TASK PROMPT: Leave the images out, and otherwise write out each entry exactly.
BEGIN
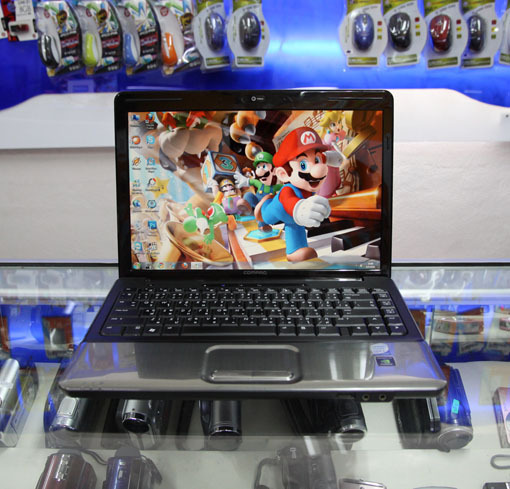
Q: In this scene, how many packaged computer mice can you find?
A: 10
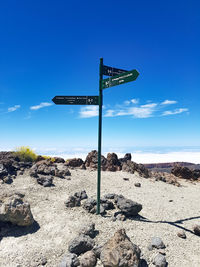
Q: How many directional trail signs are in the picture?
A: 3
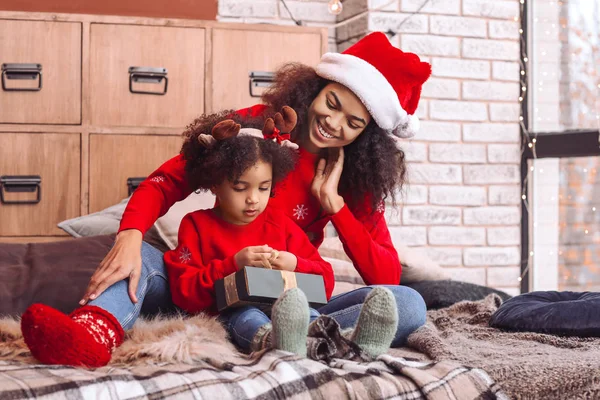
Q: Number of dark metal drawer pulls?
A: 5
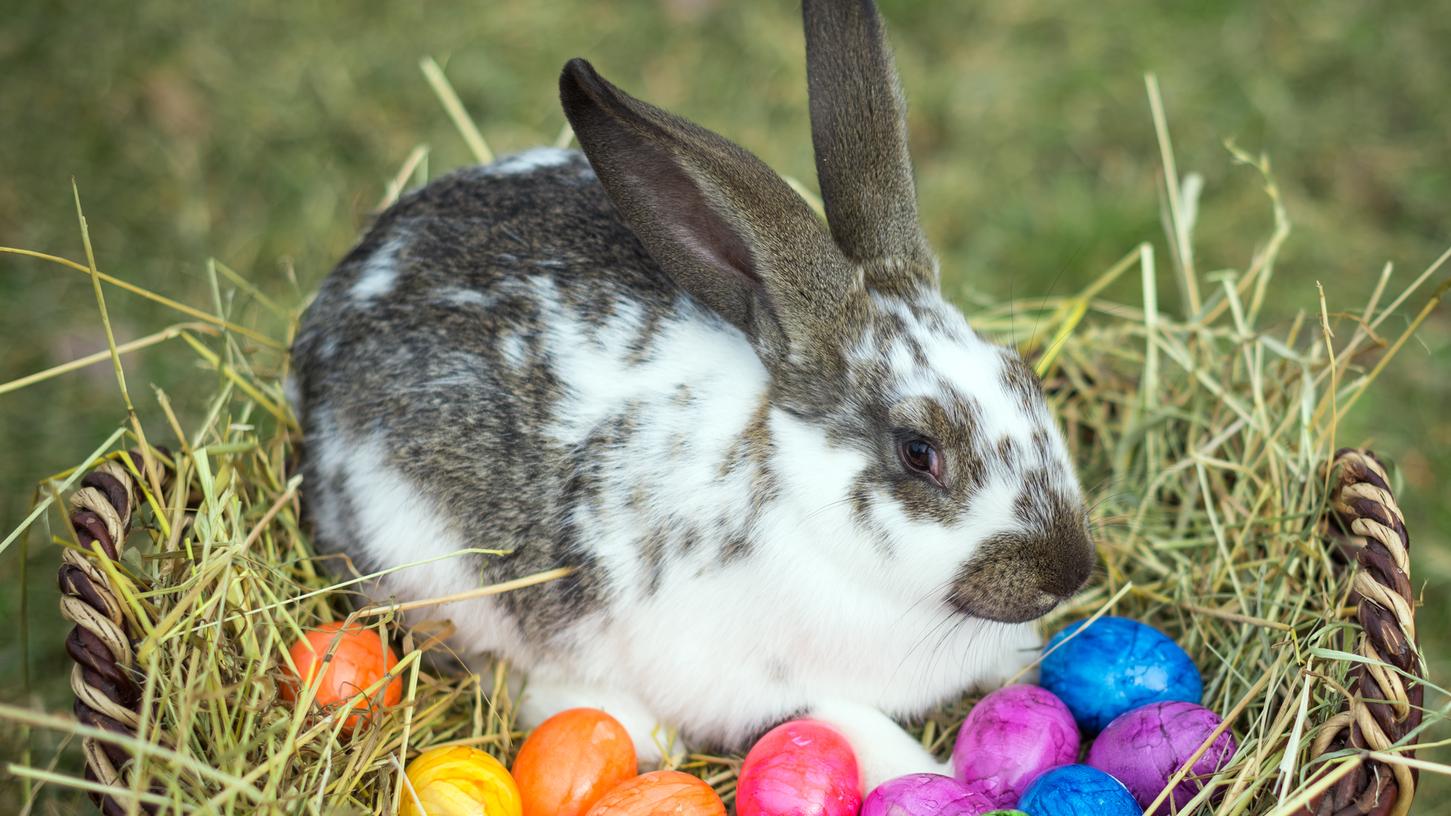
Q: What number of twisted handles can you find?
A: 2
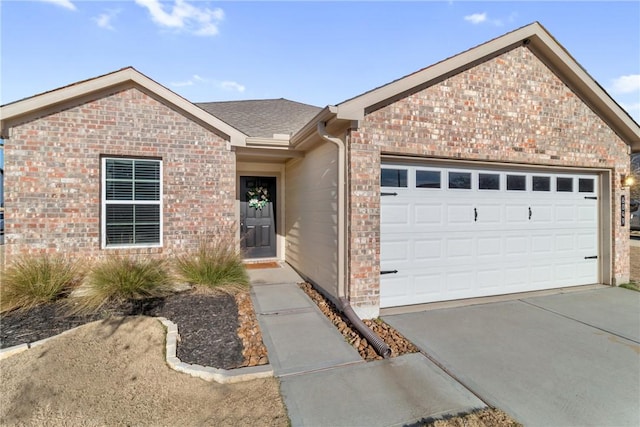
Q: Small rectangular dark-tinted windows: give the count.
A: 8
END
EXERCISE OUTPUT:
Q: In this scene, how many packaged computer mice can you find?
A: 10
Q: How many directional trail signs are in the picture?
A: 3
Q: Number of dark metal drawer pulls?
A: 5
Q: What number of twisted handles can you find?
A: 2
Q: Small rectangular dark-tinted windows: give the count.
A: 8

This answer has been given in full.